In französischer Sprache mit deutschen Übertiteln

Aufführungsdauer: ca. 3h (eine Pause)

Premiere im Theater Dortmund
am 3. Dezember 2000

Logo: Theater Dortmund

Theater Dortmund
(Homepage)

Mythische Seelenlandschaften

Von Stefan Schmöe / Foto von Andrea Kremper


Das Pariser Publikum muss wohl ziemlich verblüfft gewesen sein, als Gustave Charpentier 1913 Julien als vermeintliche Fortsetzung seiner Erfolgsoper Louise auf die Bühne brachte. Das Dortmunder Publikum ist von seinem Intendanten John Dew allerlei gewöhnt und auf vieles gefasst, wenn eine deutsche Erstaufführung ansteht. Trotzdem ist die unmittelbare Gegenüberstellung von Louise und Julien irritierend, 46 Jahre nach dem Tod des Komponisten erstmals an zwei aufeinander folgenden Abenden, also unmittelbar zusammenhängend (wie dem Komponisten das vorschwebte), gespielt. Nach dem „musikalischen Roman“ Louise mit seiner letztendlich konventionellen Erzählweise wartet Julien mit einer völlig anderen Struktur auf: (Alp- )traumhafte Sequenzen treten an die Stelle von Milieuzeichnung und Realismus, die in Louise vorherrschten.
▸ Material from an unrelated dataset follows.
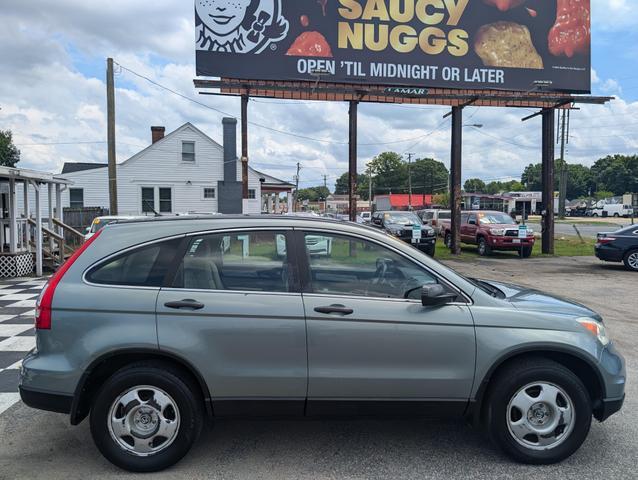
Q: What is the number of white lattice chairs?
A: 0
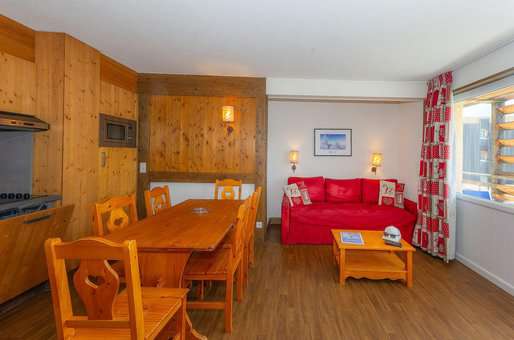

Szenenfoto Julien, Komponist der Erfolgsoper Louise, ist auf der Suche nach sich selbst und trifft dabei allerlei obskure Getstalten...

Es gibt gerade in der französischen Musikgeschichte Vorbilder für dieses Modell. Berlioz hat seiner Symphonie Fantastique ein ganz merkwürdiges Werk mit dem Titel Lélio ou Le Retour à la Vie (Lelio oder die Rückkehr ins Leben) zur Seite gestellt, ein „Lyrisches Monodram“, das inhaltlich die Geschichte des Helden der Symphonie unter Verwendung von Traumsequenzen weiterspinnt. Julien ou La Vie du poète (Julien oder Das Leben des Dichters, wie der komplette Titel lautet, ist mit „Poème lyrique“ (lyrisches Gedicht) überschrieben und schildert die Seelenzustände des Künstlers bis zu seinem Tod. Schon die Orte der Handlung grenzen das Werk gegen Louise ab: Bildet dort das Stadtleben von Paris die Schablone, vor der erst das Schicksal des Arbeitermädchens Louise einen „Sinn“ bekommt (die Stadt nimmt beinahe die Rolle eines abstrakten Protagonisten ein), so verweisen in Julien die Ortsangaben Rom, Slowakische Landschaft, wilde Gegend in der Bretagne und selbst Montmartre auf mythische Orte ohne realen Bezug.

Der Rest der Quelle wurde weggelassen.